On 05/27/2012 11:23 AM, Tom Hoar wrote:
> Forgot about the disk cache. My idle footprint sizes don't include that.
>
> Have you ever had thrashing problems? The only time we've had I/O
> performance issues was when we tried to tuna model in a virtual machine
> and the host was also trying to share the hardware resources with
> another resource-intensive virtual machine. Since then, we only use
> dedicated hardware and stay away from cloud configurations.
>
> Here are some other points when configuring SSD/RAID-0. We found it's
> best to mount the partition with the option to disable atime updates,
> and use ext2 or configure ext4 partitions to disable journaling.
>
> http://fenidik.blogspot.com/2010/03/ext4-disable-journal.html
>
> Also, when creating the mdadm RAID-0, manually create the device using
> --chunk=1024.
>
> On Sat, 26 May 2012 22:31:27 -0400, Jonathan Clark <jhcl...@cs.cmu.edu>
> wrote:
>
>> Tom,
>> I agree that things can be made to work well under the current setup.
>> It's just not intuitive nor well-documented.
>> By "hidden", I mean hidden in terms of any standard Unix monitoring
>> tools. It is hidden both from both the virtual and resident memory
>> tallies, which are where most Unix admins and hackers expect to see
>> memory usage show up; they're the essential tools for troubleshooting
>> thrashing issues.
>> In terms of thrashing, I'd also say that these issues aren't quite
>> well-documented. As Kenneth points out, the very name "on disk" likely
>> leads even relatively experienced users to think that having enough
>> free disk space is enough to allow the model to run efficiently. The
>> documentation reads:
>> "For larger tasks the phrase tables usually become huge, typically too
>> large to fit into memory. Therefore, moses supports a binary phrase
>> table with on-demand loading, i.e. only the part of the phrase table
>> that is required to translate a sentence is loaded into memory."
>>
>> Depending on disk cache to make repeated random-access disk reads
>> works fine until cache runs out, but this requirement needs to be
>> documented.
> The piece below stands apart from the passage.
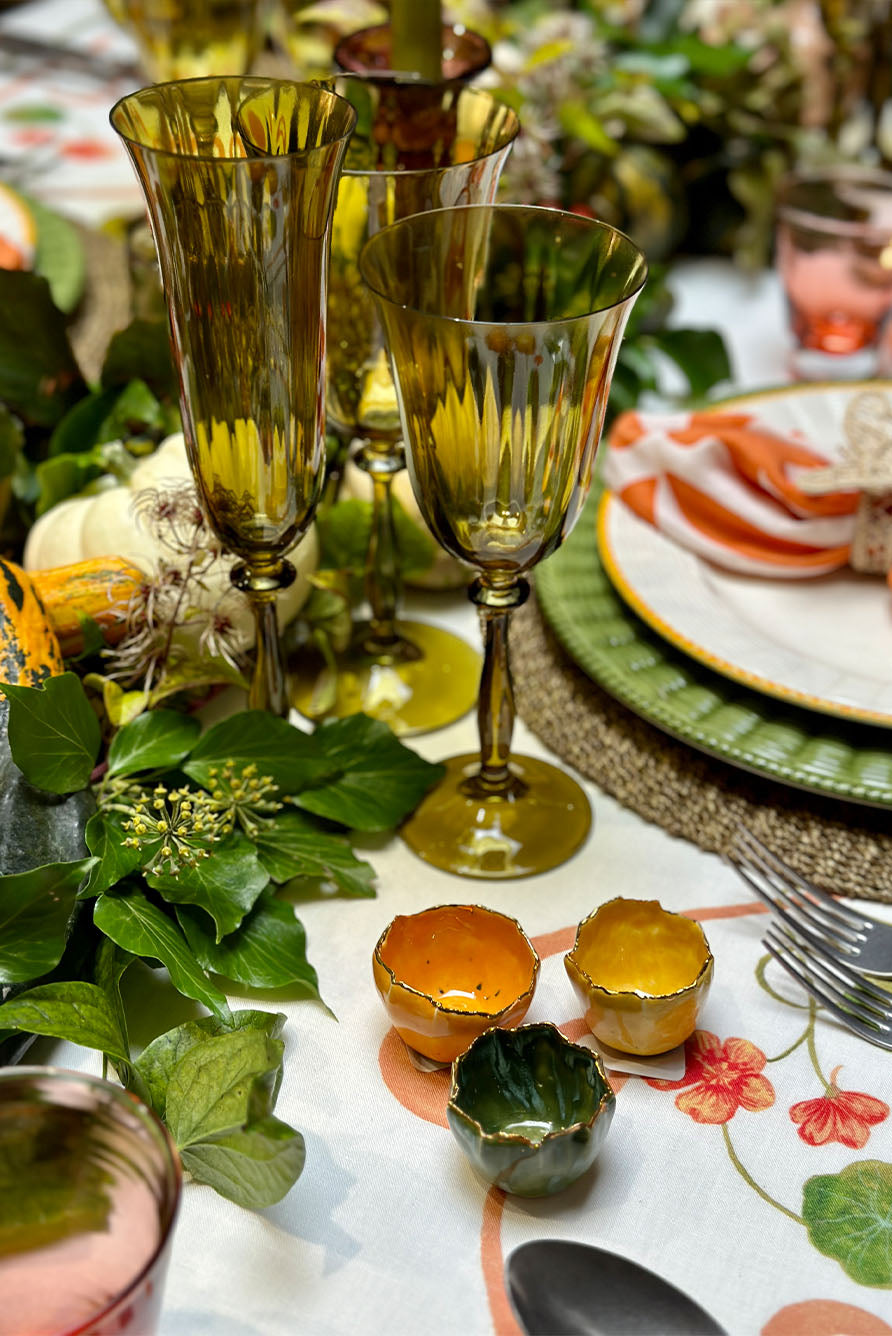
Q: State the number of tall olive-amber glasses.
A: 3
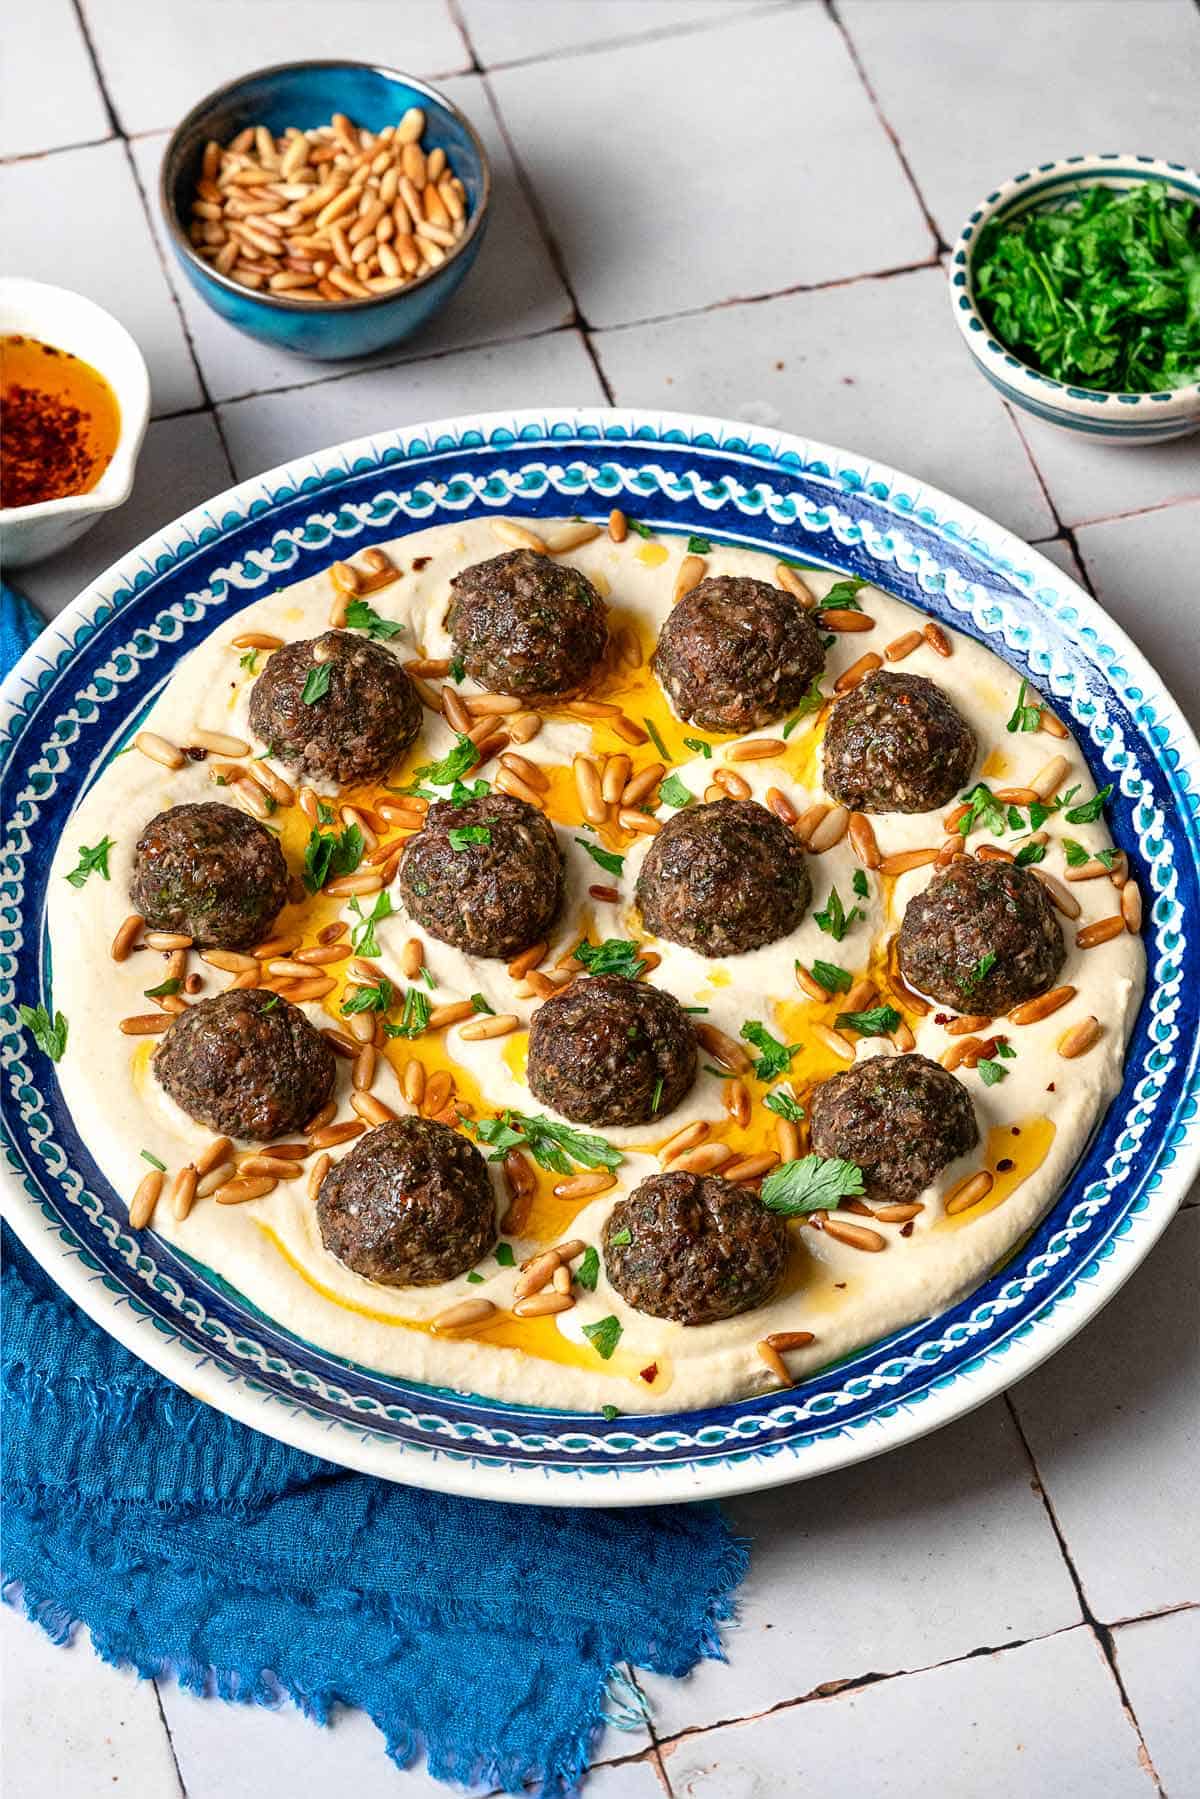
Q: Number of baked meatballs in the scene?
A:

Otherwise, one might do a few tests with medium-sized
>> models and observe that performance is quite good and memory usage is
>> extremely low only to find that Moses thrashes with very large models,
>> despite memory usage remaining low.
>> I agree that a RAID-0 setup over SSDs is a nice solution since they do
>> achieve near-RAM speeds. However, I'm just pointing out that the need
>> for either 1) having the entire model fit into disk cache (and how to
>> determine how much RAM this actually implies given a set of model
>> files) or 2) having your "disk" have near-RAM speeds is not
>> well-documented nor easy to uncover via usual monitoring tools.
>> -Jon
>>
>>
>> On Sat, May 26, 2012 at 9:40 PM, Tom Hoar
>> <tah...@precisiontranslationtools.com
>> <mailto:tah...@precisiontranslationtools.com>> wrote:
>>
>>     I'm not exactly sure how this can be considered a "hidden memory
>>     requirement". By default, train-table-perl creates a moses.ini
>>     configuration that loads these resources into RAM. A user must
>>     edit the configuration to enable mem-mapped language model or
>>     binarized tables, and these on-disk features are well-documented.
>>
>>     Performance issues related to these features are relatively easy
>>     to troubleshoot and overcome. These are read-only files during
>>     translation runtime. Our systems uses working copies of these
>>     files stored on mounted RAID-0 devices (mdadm). We typically build
>>     the RAID-0 with 2 or more SSD disks and achieve near-full RAM
>>     speed. Even better, there's no delay loading models into RAM at
>>     start-up time. It really makes for a nice multi-translation server
>>     system without mosesserver.
>>
>>     As for RAM requirements, we've found that moses configured for
>>     on-disk needs about ~90 MB per instance when idle (phrase, not
>>     hierarchical but haven't tested since SVN 4153 Aug 2011). We
>>     frequently run 3-4 instances on a quad-core with 4 GB RAM and the
>>     RAID-0 configuration without problems. With the on-disk
>>     configuration, each translation request loads moses when needed
>>     and releases it and the RAM when finished. We haven't used
>>     mosesserver in a long time because we developed this solution to
>>     overcome some mosesserver memory leaks, which I think have been
>>     resolved.
>>
>>     On Sat, 26 May 2012 12:21:55 -0400, Jonathan Clark
>>     <jon.h.cl...@gmail.com <mailto:jon.h.cl...@gmail.com>> wrote:
>>
>>         Personally, I would could "The sees the process as a
>>         small-memory process and won't be
>>         tempted to kill it when it's running out of memory" as a
>>         disadvantage rather than an advantage. If the OOM killer is
>>         trying to stabilize the system, this will potentially prevent
>>         it from doing so.
>>
>>         The other disadvantage is the lack of accountability. If one
>>         is trying to figure out *why* Moses is going so slowly and
>>         sees that it's not using up much vmem or memory, this would
>>         usually lead to the conclusion that it's not a memory-related
>>         issue and that a solution such as buying more RAM won't help.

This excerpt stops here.